You're reading: Update: Bombs kill at least 67 in Iraq

Bomb attacks targeting Shiite Muslim areas of Iraq killed at least 67 people on Thursday, police and hospital sources said, ramping up fears of an increase in sectarian strife.

Shiite Prime Minister Nuri al-Maliki sparked the worst political crisis in a year on Dec. 19 when he sought the removal of two senior Sunni politicians, a day after the last U.S. troops left Iraq. On Dec. 22 bombs in predominately Shi’ite parts of Iraq’s capital killed 72.

The biggest attack on Thursday was by a police checkpoint west of Nassiriya in the south, where a suicide bomber targeting Shiite pilgrims killed at least 38 people and wounded 70, Qusay al-Abadi, head of Nassiriya provincial council said.

Photographs from the scene showed relatives hugging the bodies of young men lying face down on ground covered in blood and with the pilgrims’ belongings strewn around them.

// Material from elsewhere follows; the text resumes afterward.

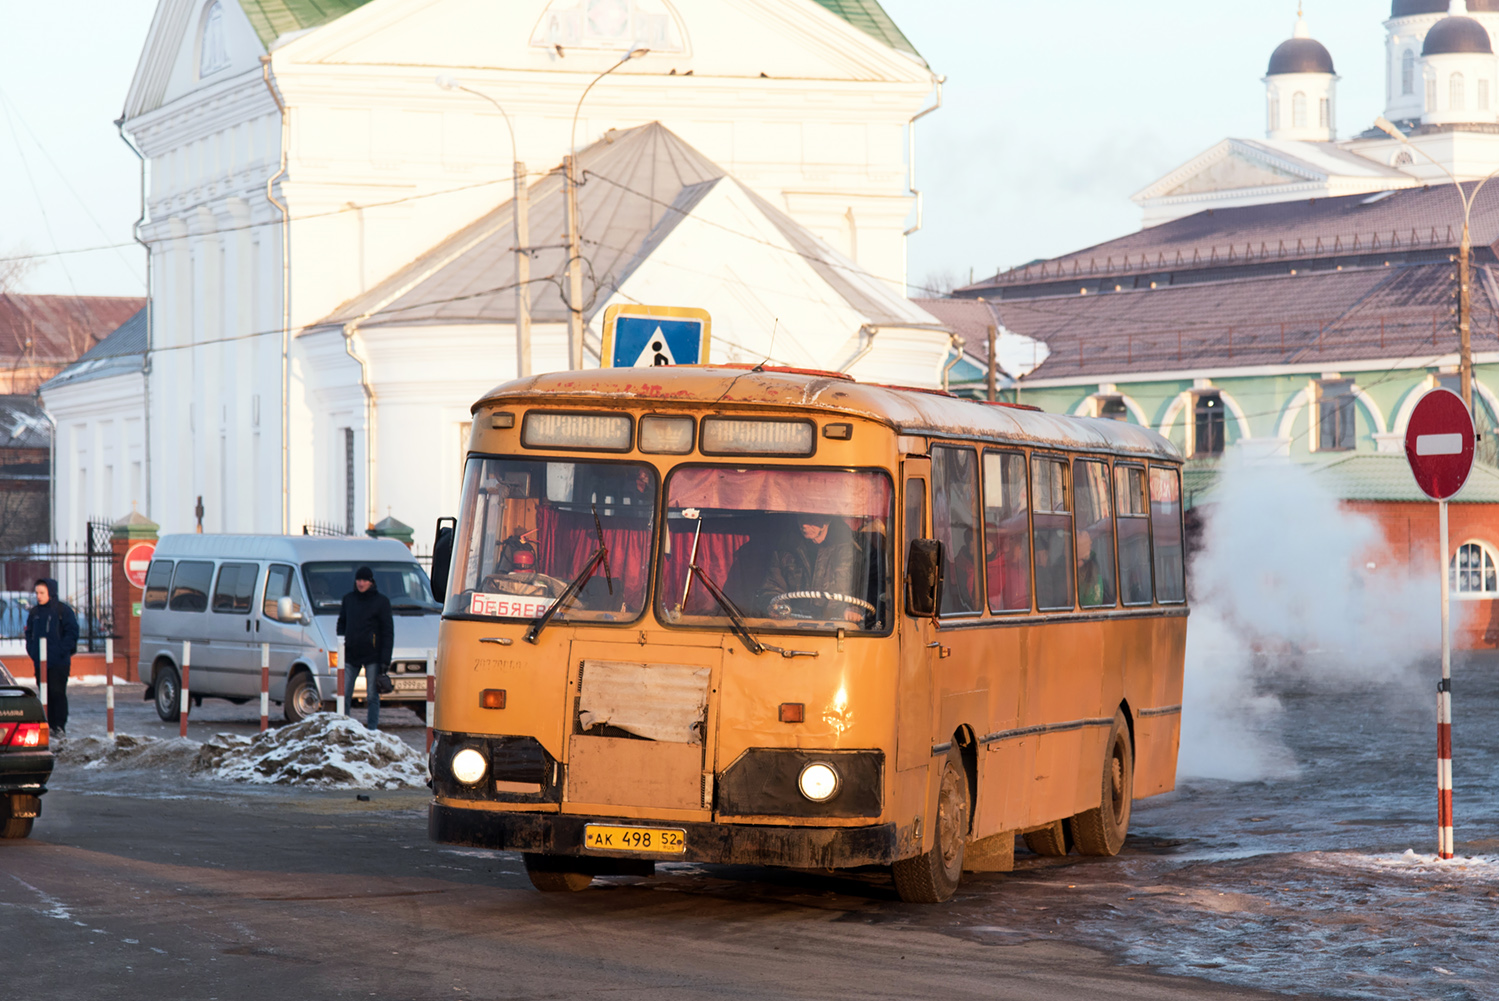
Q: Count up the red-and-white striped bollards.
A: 6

Hundreds of thousands of Shiite pilgrims are expected to make their way to the holy southern Iraqi Shi’ite city of Kerbala before Arbain, a major Shi’ite Muslim religious rite due to be marked in a week’s time.

John Drake, a senior risk consultant at AKE Group, said Shiites were likely to be targeted in the weeks around Arbain.

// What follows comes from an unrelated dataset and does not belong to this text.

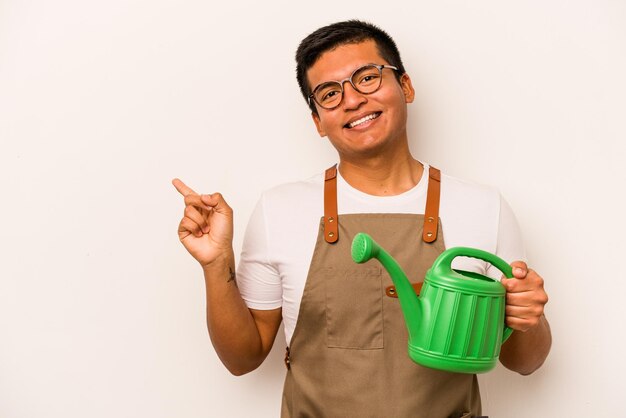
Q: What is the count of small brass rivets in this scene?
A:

Earlier on Thursday, a bomb planted on a parked motorcycle and another roadside explosive device killed at least 10 people and wounded 37 others in Baghdad’s northeastern impoverished Sadr City slum, police and hospital sources said.

Police said they found and defused two other bombs.

"There was a group of day labourers gathered, waiting to be hired for work. Someone brought his small motorcycle and parked it nearby. A few minutes later it blew up, killed some people, wounded others and burned some cars," said a police officer at the scene, declining to be named.

A Reuters reporter said there was blood around the site of the motorcycle bomb attack and that tarmac on the road had been ripped up by the explosion. Building tools and shoes were scattered across the site.

Reuters TV video from Sadr City hospital showed a crowded emergency room with many injured people and their relatives. One man sat on the floor, hugging his younger brother, as they cried for their sister who was killed in one of the blasts.

Another set of explosions, two car bombs, occurred in Baghdad’s northwestern Kadhimiya district and killed at least 15 people and wounded 32, police and hospital sources said.

"People started to flee from the explosions and others ran towards them (to look for relatives). The scene was like a play, with people crying and screaming and falling," Ahmed Maati, a policeman in Kadhimiya, told Reuters.

SECTARIAN TENSIONS

Iraq – on the brink of civil war as recently as 2006-7 – is still plagued by a deadly Sunni Muslim insurgency and Shiite militias nearly nine years after the U.S.-led invasion that ousted Saddam Hussein.

Sadr City is a stronghold of radical Shi’ite cleric Moqtada al-Sadr, whose Mehdi Army militia once fought U.S. and Iraqi troops. He is now a key ally of Maliki.

Baghdad’s health statistics department put the final toll from the Kadhimiya blasts at 16 killed and 36 wounded and said 13 were killed and 32 others wounded in the Sadr City attacks.

"It is early to point our fingers to a particular side till we clarify some issues related to the investigations," said Baghdad operations centre spokesman Qassim al-Moussawi.

"We are in a battlefield with the terrorists … and with the enemies of the political process, so we do not consider these (explosions) as a surprise for us or something strange. We are used to such (insurgent) operations."

Moussawi put the toll from the Sadr City attack at 33 wounded and said 29 were wounded in the Kadhimiya bombings. He said he did not have figures for the number of people killed.

MALIKI MOVE

Maliki asked parliament to have his Sunni deputy Saleh al-Mutlaq removed nearly three weeks ago and sought the arrest of Sunni Vice President Tareq al-Hashemi on charges he ran death squads.

On Tuesday, members of the Sunni-backed Iraqiya bloc boycotted Iraq’s parliament and cabinet, accusing Maliki’s bloc of governing alone in a power-sharing coalition that was supposed to ease sectarian tensions.

The inclusion of Iraqiya in the governing coalition was widely considered crucial to prevent a return to the level of sectarian violence that was unleashed after the 2003 U.S.-led invasion. Thousands were killed in the violence.

Many Sunnis complain of having been sidelined in the political process since Saddam was ousted and the majority Shi’ites dominated the government.